▶ **RECORDS FOR THE TASK**
··········

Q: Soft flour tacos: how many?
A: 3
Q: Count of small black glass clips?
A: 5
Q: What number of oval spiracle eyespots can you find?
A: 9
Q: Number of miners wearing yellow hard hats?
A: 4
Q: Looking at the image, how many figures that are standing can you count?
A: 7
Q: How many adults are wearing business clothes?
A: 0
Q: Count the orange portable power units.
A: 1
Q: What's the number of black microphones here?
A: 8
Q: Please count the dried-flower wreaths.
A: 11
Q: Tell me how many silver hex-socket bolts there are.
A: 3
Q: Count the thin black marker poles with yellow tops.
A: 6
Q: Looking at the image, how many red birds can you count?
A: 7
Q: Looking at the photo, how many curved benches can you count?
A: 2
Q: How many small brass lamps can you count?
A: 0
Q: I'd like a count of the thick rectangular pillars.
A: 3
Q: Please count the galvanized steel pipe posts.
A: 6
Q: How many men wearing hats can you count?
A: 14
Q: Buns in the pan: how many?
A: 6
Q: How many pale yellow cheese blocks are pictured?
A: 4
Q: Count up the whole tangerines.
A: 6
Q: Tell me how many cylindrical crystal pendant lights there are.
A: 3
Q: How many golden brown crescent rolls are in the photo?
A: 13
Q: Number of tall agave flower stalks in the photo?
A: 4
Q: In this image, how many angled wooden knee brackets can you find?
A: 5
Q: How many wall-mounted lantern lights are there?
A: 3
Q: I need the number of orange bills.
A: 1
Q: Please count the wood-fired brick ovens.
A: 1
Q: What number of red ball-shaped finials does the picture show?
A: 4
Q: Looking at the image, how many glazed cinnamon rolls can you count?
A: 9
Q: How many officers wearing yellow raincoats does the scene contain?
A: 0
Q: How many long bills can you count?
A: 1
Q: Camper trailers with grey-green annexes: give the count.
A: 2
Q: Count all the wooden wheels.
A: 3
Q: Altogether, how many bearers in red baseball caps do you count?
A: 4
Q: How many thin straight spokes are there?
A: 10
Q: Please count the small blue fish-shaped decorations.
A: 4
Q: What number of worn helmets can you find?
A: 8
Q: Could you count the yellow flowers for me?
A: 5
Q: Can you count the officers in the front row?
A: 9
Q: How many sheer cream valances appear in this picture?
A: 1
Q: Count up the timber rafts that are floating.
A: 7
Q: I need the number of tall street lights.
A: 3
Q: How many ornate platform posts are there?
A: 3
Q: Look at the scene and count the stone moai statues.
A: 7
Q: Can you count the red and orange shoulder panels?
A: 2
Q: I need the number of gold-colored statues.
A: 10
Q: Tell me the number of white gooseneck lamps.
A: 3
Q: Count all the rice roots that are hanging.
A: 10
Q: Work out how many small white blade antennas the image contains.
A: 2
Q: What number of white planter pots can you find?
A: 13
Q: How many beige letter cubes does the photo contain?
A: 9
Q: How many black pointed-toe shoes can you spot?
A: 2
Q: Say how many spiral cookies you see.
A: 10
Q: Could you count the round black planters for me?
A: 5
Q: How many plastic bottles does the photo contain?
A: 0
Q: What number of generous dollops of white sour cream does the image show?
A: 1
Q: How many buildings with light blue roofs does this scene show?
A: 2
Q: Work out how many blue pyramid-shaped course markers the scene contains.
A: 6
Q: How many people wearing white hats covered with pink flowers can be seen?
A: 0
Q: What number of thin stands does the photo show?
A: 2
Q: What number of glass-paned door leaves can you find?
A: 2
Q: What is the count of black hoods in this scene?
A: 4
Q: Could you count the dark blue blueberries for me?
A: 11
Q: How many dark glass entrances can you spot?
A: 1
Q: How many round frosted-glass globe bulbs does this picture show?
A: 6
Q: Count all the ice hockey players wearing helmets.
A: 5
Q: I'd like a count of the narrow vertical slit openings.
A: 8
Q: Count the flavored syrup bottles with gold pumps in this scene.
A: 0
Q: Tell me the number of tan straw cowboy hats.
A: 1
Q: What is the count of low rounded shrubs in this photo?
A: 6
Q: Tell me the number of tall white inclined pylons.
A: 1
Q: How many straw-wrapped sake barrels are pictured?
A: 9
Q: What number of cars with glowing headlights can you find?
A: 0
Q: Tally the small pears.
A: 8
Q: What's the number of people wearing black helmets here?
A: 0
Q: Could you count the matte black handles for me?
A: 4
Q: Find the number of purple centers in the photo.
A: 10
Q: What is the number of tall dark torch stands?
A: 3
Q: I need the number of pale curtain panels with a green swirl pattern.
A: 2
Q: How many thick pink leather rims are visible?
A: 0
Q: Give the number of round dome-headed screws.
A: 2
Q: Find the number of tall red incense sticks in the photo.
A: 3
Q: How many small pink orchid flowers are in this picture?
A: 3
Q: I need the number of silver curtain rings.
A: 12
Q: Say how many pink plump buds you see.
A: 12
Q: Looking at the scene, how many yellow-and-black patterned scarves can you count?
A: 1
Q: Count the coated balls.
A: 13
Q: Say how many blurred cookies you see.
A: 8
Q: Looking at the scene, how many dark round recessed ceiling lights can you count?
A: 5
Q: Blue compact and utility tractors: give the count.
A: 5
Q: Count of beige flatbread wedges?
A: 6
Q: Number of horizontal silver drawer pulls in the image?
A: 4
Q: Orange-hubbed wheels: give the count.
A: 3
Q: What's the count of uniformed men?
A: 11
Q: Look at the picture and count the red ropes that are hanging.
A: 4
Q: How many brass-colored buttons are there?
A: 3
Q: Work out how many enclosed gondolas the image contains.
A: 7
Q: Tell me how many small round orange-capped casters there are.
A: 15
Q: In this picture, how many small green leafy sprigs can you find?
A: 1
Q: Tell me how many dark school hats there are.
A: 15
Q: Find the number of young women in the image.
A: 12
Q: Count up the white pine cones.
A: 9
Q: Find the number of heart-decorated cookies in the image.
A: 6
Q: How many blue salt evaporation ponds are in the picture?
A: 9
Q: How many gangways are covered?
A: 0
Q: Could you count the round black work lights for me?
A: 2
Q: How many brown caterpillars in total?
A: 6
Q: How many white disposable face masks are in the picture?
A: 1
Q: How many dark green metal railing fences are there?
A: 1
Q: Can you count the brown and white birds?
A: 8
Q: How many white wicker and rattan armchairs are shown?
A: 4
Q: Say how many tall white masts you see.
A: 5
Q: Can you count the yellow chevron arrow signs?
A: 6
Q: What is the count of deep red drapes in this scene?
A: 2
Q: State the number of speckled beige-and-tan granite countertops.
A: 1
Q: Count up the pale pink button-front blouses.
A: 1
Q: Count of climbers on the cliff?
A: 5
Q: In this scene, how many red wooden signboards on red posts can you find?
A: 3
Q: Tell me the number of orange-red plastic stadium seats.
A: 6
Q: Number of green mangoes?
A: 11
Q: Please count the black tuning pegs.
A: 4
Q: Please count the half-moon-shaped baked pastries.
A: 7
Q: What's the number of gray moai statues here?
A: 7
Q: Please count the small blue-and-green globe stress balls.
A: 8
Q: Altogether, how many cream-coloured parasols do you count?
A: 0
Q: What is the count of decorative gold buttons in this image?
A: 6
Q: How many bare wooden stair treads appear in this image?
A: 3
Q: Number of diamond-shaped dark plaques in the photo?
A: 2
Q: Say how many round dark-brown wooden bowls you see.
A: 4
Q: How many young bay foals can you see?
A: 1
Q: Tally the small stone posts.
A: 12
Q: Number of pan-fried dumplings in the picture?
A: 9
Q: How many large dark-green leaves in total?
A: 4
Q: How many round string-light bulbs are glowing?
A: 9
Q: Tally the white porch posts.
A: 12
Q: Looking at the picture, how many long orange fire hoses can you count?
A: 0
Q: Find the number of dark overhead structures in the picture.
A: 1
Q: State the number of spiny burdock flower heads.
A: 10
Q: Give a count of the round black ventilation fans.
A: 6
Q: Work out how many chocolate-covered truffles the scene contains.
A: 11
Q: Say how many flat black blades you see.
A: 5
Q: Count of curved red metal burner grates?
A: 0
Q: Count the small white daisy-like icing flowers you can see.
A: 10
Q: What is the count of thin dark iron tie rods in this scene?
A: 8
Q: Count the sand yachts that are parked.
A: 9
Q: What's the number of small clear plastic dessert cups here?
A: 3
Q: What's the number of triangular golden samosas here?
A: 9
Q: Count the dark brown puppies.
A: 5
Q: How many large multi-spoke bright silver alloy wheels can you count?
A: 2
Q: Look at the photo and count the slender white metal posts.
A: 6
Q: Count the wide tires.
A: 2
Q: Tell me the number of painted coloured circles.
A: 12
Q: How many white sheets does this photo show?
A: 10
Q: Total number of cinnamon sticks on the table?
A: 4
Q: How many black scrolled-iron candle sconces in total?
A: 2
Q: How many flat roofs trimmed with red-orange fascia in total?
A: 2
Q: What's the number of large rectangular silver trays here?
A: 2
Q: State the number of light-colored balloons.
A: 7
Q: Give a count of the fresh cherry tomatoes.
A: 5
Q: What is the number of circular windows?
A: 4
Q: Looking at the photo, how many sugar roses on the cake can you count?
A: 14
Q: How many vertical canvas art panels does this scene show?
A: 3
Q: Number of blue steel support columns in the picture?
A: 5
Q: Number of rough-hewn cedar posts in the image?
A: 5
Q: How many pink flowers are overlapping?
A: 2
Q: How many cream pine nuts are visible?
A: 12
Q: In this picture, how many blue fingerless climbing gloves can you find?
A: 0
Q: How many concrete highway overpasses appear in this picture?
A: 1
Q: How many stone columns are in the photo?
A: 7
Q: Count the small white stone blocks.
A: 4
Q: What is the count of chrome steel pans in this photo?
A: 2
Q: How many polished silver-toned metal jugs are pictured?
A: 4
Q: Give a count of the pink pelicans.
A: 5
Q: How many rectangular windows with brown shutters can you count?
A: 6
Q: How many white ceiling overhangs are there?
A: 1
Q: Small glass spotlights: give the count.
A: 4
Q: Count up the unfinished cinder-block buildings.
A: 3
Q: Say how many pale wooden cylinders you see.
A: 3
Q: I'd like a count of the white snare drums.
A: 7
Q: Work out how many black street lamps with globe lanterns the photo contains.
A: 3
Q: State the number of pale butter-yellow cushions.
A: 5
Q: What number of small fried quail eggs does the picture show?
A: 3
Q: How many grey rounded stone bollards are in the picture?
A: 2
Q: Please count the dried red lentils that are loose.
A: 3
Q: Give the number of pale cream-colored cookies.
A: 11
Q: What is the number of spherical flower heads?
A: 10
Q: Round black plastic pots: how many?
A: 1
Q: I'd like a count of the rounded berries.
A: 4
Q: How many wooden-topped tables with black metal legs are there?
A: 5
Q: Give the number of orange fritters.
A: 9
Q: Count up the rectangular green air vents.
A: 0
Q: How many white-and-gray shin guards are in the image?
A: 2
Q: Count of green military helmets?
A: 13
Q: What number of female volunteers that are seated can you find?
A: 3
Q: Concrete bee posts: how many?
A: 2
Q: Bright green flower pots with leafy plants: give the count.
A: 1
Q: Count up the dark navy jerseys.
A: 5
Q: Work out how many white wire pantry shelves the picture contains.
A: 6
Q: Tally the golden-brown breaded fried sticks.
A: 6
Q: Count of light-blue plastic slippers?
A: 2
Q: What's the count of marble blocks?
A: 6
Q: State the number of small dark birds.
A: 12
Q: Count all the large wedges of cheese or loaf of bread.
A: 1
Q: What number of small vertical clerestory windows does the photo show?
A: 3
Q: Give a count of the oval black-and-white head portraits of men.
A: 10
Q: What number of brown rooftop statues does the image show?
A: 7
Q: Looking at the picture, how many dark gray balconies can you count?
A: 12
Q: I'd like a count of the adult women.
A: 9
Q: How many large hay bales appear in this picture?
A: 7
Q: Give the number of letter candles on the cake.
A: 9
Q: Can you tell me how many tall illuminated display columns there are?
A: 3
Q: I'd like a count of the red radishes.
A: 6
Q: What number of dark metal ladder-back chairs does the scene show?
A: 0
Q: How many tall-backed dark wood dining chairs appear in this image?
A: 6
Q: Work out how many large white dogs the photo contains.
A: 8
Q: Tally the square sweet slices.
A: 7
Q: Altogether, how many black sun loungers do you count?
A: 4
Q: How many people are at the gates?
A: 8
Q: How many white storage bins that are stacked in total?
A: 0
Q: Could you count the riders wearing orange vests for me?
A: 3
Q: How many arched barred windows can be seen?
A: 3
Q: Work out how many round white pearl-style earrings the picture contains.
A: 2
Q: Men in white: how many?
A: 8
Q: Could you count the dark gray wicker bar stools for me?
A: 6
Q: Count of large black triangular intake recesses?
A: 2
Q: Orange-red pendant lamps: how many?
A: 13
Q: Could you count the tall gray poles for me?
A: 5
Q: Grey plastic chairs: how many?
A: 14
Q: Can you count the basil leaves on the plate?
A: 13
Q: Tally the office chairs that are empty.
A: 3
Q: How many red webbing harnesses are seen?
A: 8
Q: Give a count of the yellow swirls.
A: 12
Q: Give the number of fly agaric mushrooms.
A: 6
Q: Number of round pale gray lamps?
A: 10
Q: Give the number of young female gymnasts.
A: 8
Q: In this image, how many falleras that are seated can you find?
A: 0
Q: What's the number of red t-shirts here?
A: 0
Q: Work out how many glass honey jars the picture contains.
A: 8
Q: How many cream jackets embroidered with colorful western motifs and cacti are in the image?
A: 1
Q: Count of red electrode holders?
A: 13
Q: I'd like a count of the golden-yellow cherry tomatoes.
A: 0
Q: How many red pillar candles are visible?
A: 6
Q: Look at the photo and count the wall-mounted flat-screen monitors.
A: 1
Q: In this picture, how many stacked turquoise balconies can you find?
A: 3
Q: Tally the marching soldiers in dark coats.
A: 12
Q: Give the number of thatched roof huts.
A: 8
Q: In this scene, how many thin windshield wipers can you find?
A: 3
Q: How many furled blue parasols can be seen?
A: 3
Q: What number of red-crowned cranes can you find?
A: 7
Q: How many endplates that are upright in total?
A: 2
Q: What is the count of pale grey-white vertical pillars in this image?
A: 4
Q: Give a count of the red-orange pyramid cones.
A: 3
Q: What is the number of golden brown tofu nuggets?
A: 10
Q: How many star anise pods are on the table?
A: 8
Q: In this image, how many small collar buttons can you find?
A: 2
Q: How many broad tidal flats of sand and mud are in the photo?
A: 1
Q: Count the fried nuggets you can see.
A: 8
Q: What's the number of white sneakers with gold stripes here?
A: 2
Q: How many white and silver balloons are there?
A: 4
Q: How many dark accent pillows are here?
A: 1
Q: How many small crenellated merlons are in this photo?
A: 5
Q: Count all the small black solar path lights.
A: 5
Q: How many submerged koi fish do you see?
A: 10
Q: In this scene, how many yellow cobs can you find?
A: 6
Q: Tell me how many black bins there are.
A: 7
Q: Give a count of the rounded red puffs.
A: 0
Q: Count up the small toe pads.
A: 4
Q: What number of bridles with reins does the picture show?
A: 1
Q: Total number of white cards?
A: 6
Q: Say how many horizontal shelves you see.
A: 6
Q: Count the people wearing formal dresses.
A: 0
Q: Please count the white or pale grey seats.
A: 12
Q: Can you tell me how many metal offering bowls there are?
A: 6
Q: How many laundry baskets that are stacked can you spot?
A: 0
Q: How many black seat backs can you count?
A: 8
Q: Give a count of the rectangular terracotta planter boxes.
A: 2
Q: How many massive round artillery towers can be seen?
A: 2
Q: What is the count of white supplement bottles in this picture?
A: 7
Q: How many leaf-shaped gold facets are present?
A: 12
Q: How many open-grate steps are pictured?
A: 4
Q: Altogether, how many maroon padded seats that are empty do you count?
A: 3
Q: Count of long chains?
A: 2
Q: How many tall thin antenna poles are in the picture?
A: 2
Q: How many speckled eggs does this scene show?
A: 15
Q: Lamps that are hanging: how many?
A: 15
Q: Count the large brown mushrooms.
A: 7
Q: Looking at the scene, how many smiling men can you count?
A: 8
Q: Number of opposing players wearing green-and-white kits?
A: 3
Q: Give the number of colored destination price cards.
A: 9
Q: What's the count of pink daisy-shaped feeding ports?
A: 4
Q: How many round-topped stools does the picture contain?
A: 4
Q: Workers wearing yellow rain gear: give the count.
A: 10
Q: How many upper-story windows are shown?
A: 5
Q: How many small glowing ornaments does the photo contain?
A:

··········

In the records above, find each line that mentions the word "windows", and copy it.

Q: What is the number of circular windows?
Q: How many rectangular windows with brown shutters can you count?
Q: What number of small vertical clerestory windows does the photo show?
Q: How many arched barred windows can be seen?
Q: How many upper-story windows are shown?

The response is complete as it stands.